Open Access
Issue
BIO Web Conf.
Volume 10, 2018
Contemporary Research Trends in Agricultural Engineering
Article Number 02030
Number of page(s) 7
Section Engineering and Technology
DOI https://doi.org/10.1051/bioconf/20181002030
Published online 26 March 2018

© The Authors, published by EDP Sciences, 2018

Licence Creative Commons
This is an Open Access article distributed under the terms of the Creative Commons Attribution License 4.0, which permits unrestricted use, distribution, and reproduction in any medium, provided the original work is properly cited. (http://creativecommons.org/licenses/by/4.0/).

1 Introduction

RDF alternative fuel is a combustible fraction of municipal or industrial waste obtained from the separation of the biodegradable fraction. It is typically produced in the Regional Waste Water Treatment Plant (RIPOK). RDF is a heterogeneous fuel whose main components are paper (including cardboard), plastic and textiles [1]. RDF can also be found in admixtures of inert components: glass, wood, organic parts and metals. Their presence is due to an imperfection of the municipal waste screening process. The mass fraction of individual fractions varies, depending on the installation, source of waste: Municipal Solid Waste (MSW), Commercial and Industrial Waste (CIW), Construction and Demolition Waste (CDW) and collection sites: urban and rural [2, 3, 4]. Typically, RDF is dominated by paper: 50-70%, plastic: 30-50%, textiles (<10%) and inert ingredients (<5%). An example of RDF composition according to the source of waste is presented in the Table 1.
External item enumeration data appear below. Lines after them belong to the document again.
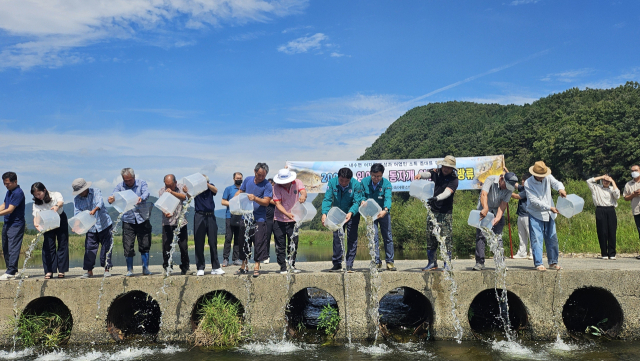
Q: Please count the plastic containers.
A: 12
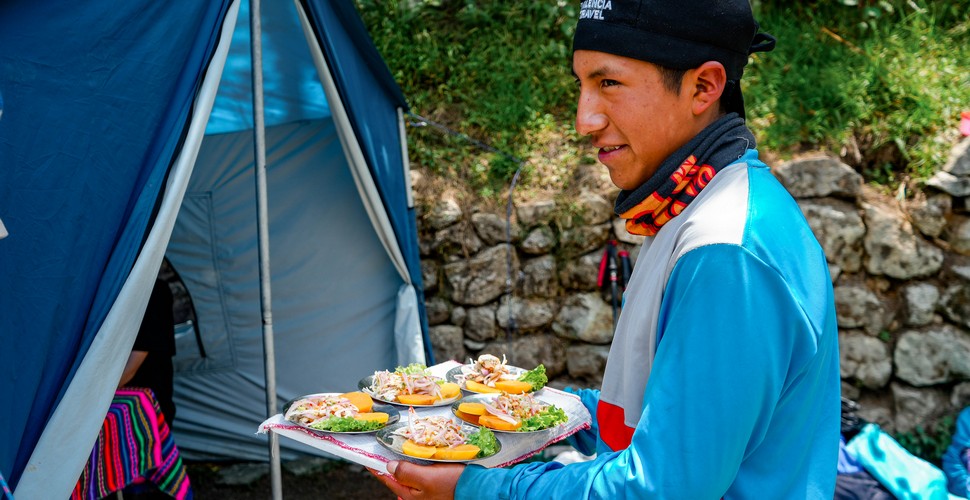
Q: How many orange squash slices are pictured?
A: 10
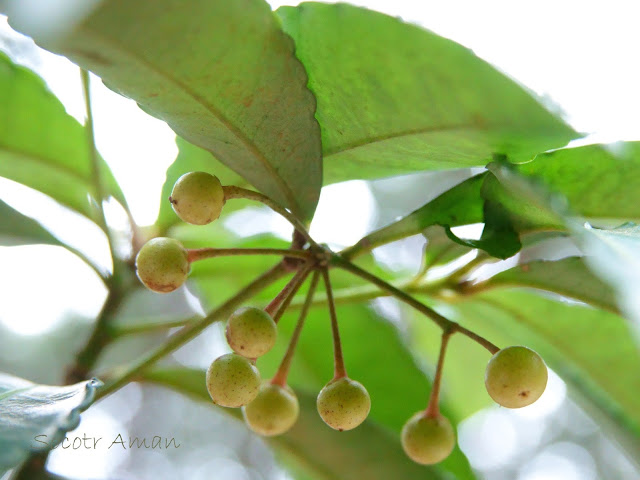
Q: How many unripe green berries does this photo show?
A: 8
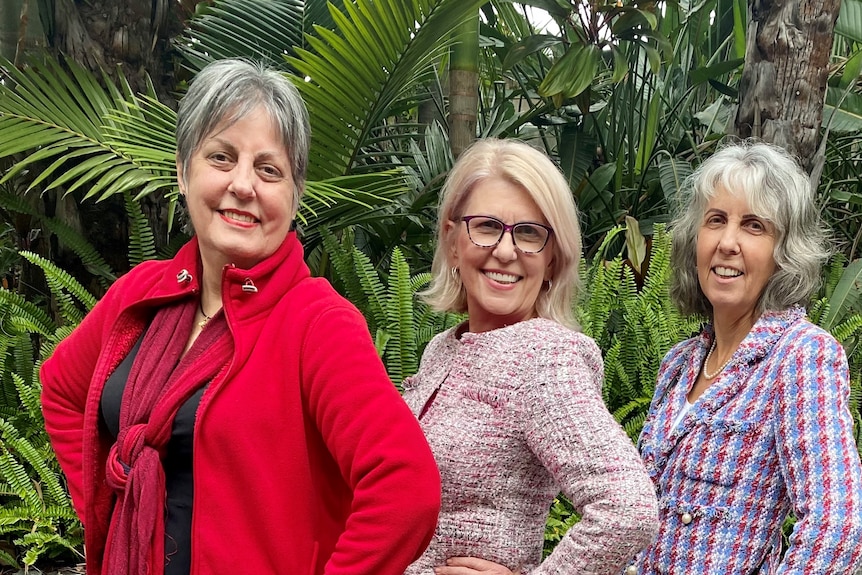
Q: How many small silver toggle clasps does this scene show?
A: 2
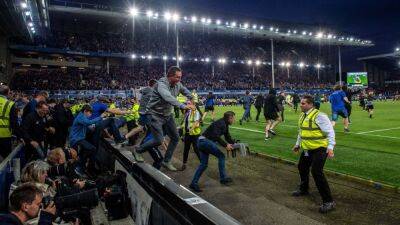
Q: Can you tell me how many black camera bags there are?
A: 1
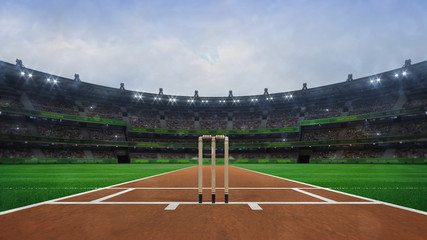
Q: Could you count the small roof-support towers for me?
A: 10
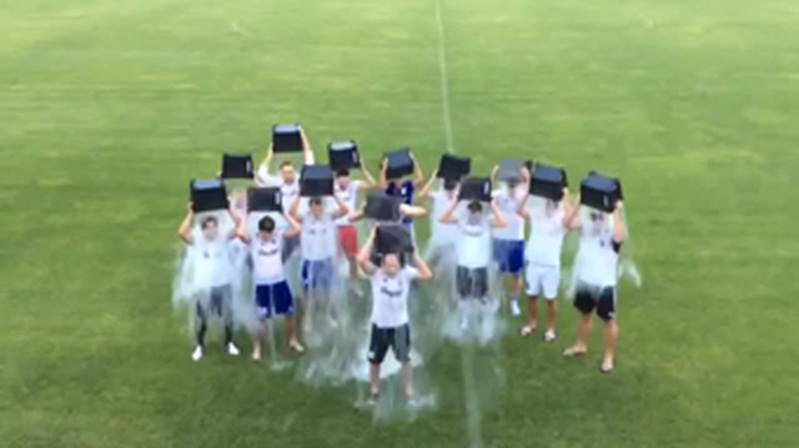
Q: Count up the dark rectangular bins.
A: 14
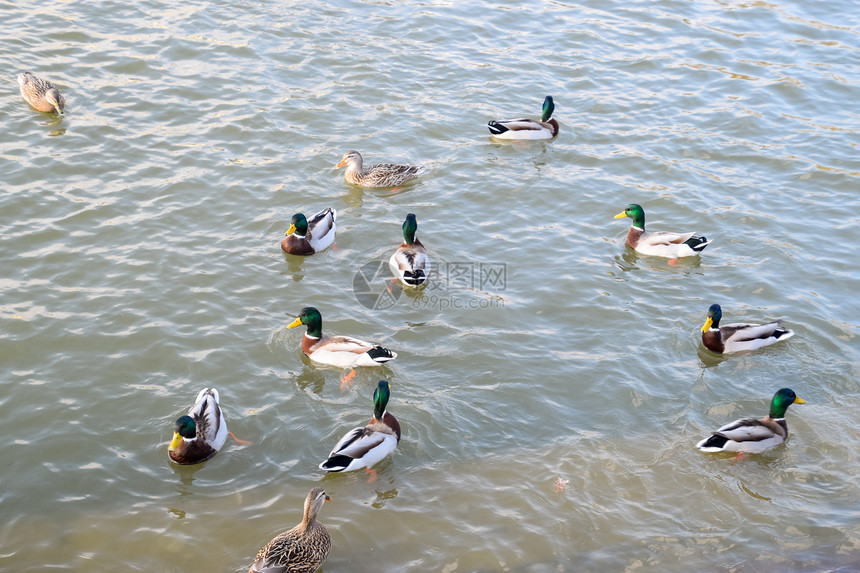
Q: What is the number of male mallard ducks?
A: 9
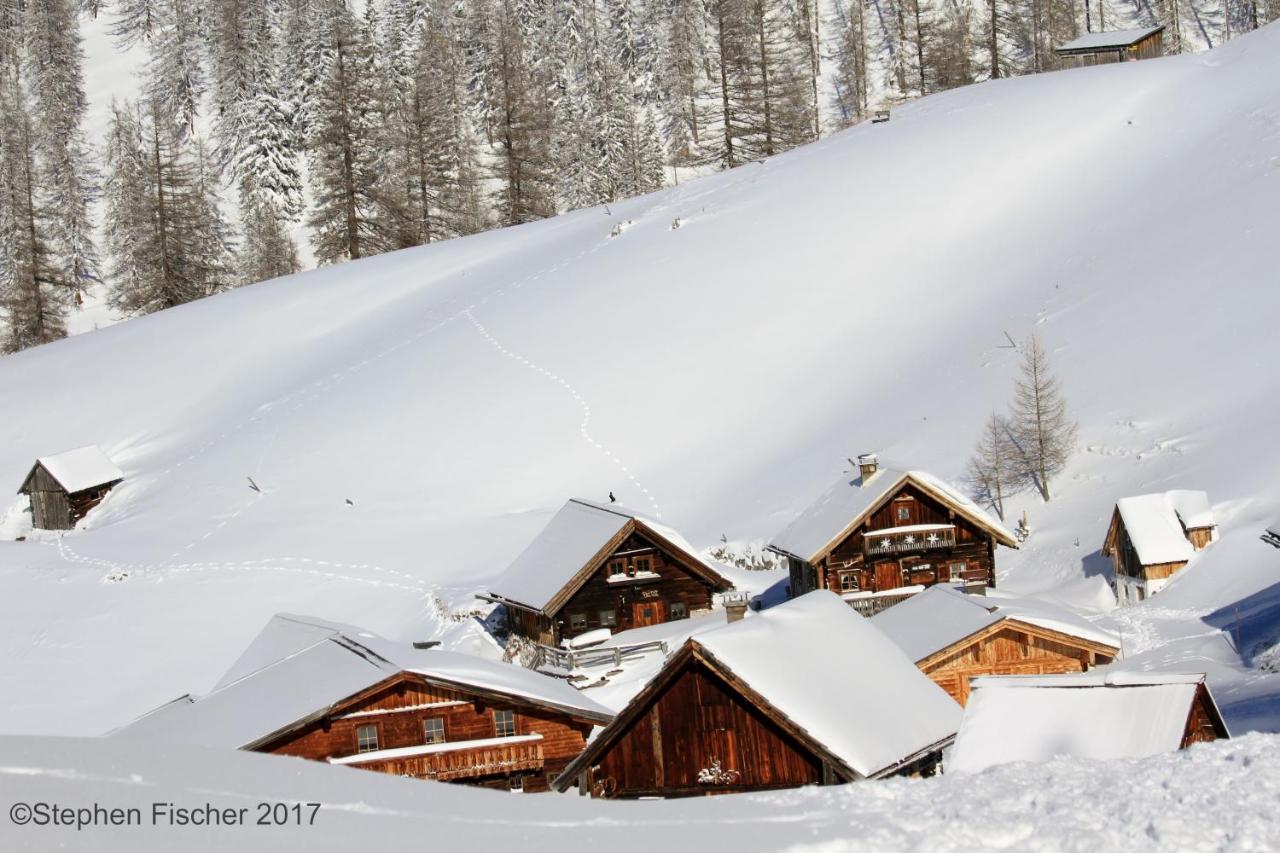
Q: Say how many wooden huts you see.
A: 9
The RDF calorific value varies between MJkg-1 [4]. RDF humidity varies, ranging between 5-23% [3, 4]. This depends on the origin of the waste, the type of screening plant and the time of year for municipal waste collection [6, 7]. The RDF fuel surplus fraction consists of particles greater than 5 cm [8]. It is generated by screening a mechanical waste stream of municipal waste on sieve screens (drum sieves). The particle size depends on the mesh size and typical sieve sizes are 5, 8, 10 cm [9].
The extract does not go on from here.